Saturday, February 13, 2016

Saying Good-bye to Carmelina and Jabel Tinamit




Saying Good-bye to Carmelina and Jabel Tinamit                February 13, 2016


Carmelina, center, and two other teachers making pico de gallo for our Valentine's Day fiesta. 

Our formal Spanish lessons at Jabel Tinamit Spanish School here in Panajachel came to a close yesterday with a Valentine's Day fiesta. The vivacious owners of the school, Candelaria and Gregorio, had organized a pot luck party.  All of us, students and staff, had been invited to bring our favorite dish to share.  On an open, airy third story area, the table groaned with typical Guatemalan dishes, such as guacamole & chips (our offering), tamales wrapped in banana leaves, chuchittos wrapped in corn husks, enchiladas, chiles rellenos (stuffed sweet peppers), pepian, fresh fruit, fried bananas in chocolate sauce,  cookies, homemade raspberry ice cream - and always, tortillas.  What a feast!  


 Candelaria (on the left) and some of her staff, announcing the Valentine's Day fiesta.



                       The table laden with Guatemalteca delicacies!

It was also the last day with my young teens learning English.  They lapped up this wonderful meal with gusto!  Great kids.  I will miss them, too.  


    My young teen English students, on the rooftop garden terrace of the school, with a view of a volcano.

 After a month of daily lessons, Bruce and I had been looking forward to the last day of school with a typical end-of-school stew of emotions:  relief that the daily work was over, excitement at what lay ahead, and sadness at letting go of this experience.  For Bruce, it was mostly relief, truth be told.  For both of us, it's been very satisfying to have a growing ability to communicate.  But also, para mi, it's the relationship that has made me look forward to school. For four weeks, I have sat with Carmelina for two or three hours every day, Monday through Friday, discovering Spanish conjugations and vocabulary and trying to plant them in this aging mind.  I have amassed a total of 50 hours of one-on-one time with Carmelina.  She and I know each very well!  Her patience and good-humor are enormous!   She has waited respectfully while I have sifted through my mental backlog of words and endings and expressions in order to put together a thought.  She has racked her brain asking me questions about my life, questions that would allow me to practice my skills by responding.  We have laughed together at my mistakes that inadvertently have communicated some really silly ideas. All of this has occurred while we have shared the very real aspects of our lives and our little every-day events.
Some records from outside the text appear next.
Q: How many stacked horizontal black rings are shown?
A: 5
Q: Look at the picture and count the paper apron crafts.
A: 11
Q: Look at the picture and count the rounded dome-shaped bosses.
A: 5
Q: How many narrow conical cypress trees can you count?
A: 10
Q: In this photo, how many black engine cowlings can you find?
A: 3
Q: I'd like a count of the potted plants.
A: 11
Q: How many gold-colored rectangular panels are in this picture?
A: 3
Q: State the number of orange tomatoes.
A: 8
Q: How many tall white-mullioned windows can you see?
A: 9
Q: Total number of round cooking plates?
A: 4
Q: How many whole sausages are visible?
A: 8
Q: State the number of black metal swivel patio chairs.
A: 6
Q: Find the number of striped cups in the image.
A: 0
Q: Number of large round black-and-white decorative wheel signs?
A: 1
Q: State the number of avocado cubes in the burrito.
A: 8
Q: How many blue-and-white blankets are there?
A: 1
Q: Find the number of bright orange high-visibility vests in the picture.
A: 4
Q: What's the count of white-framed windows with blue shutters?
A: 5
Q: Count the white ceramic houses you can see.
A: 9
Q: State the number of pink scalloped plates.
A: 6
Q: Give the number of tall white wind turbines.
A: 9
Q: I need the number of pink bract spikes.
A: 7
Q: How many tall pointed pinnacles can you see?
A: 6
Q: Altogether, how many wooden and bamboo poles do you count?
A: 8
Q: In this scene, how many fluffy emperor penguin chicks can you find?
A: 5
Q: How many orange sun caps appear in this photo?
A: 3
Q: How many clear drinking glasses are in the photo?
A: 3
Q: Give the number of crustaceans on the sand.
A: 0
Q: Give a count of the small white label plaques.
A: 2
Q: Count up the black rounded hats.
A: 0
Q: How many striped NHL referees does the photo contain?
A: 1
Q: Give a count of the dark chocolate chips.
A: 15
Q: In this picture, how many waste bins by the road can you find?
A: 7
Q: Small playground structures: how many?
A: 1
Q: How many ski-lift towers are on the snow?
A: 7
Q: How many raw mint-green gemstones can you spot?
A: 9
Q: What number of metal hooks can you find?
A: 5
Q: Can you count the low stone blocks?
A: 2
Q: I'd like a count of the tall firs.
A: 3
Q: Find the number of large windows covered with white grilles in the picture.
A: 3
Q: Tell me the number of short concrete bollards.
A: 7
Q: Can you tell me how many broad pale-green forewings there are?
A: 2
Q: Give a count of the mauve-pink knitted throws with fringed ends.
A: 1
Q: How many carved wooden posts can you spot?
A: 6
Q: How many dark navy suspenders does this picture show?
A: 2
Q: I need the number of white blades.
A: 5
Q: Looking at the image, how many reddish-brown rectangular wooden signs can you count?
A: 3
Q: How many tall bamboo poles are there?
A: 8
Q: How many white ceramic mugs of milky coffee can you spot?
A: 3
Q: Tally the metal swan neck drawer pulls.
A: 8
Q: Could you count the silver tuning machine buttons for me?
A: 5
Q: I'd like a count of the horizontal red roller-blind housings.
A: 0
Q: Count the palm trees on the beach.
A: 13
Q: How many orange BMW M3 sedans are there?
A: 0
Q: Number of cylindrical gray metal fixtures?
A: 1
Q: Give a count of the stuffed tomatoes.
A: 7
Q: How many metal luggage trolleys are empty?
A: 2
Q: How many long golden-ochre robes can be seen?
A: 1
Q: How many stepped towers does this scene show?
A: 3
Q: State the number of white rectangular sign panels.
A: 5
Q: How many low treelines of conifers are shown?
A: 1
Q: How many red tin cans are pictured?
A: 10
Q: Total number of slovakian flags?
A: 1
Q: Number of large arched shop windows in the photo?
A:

      Carmelina holding the rose plant that was my parting gift to her.

It has not been one-way, by any means.  I have loved hearing about Carmelina's life in a small pueblo with the delightful name of Buena Vista (good view), high up on a plateau that overlooks Lake Atitlan.  I've learned about her Mayan family, her schooling growing up and her on-going studies to become a certified teacher at a nearby university, which she attends on Saturdays.  She has told me about her burgeoning business creating lovely purses to sell, about her family's struggle to earn a living and to progress toward a better life.  Her family has no refrigerator, which means that her mom goes to market 2-3 times a week.  In between these trips, her mother creates lovely woven textiles with a backstrap loom and sells them at the market.  One day Carmelina brought a loom to school (they're very portable), and let me try my hand at it.  As fellow teachers, Carmelina and I have shared ideas for teaching English to my little group of young teens. Over time, it's been like a daily chat with a good friend, structured skillfully and seemingly effortlessly by Carmelina to include verbos especiales and two types of past tenses and various other intricacies of the Spanish language.


 Oliver, working hard in the school library, where we have our English class.

Studying at Jabel Tinamit has given Bruce and me a welcome structure and purpose for our days here in Guatemala.  I still have years of study in order to even begin to approach fluency.  But I can make myself understood in a rudimentary fashion - and I can understand even more of what I hear.  School has also allowed us a social life through meeting other students and has certainly offered us a deeper understanding of life in this beautiful but difficult land.   Muchas gracias, Carmelina y Jabel Tinamit!


                   Papaya tree and fruit on the school terrace garden.


           An interesting white bird of paradise in the school office.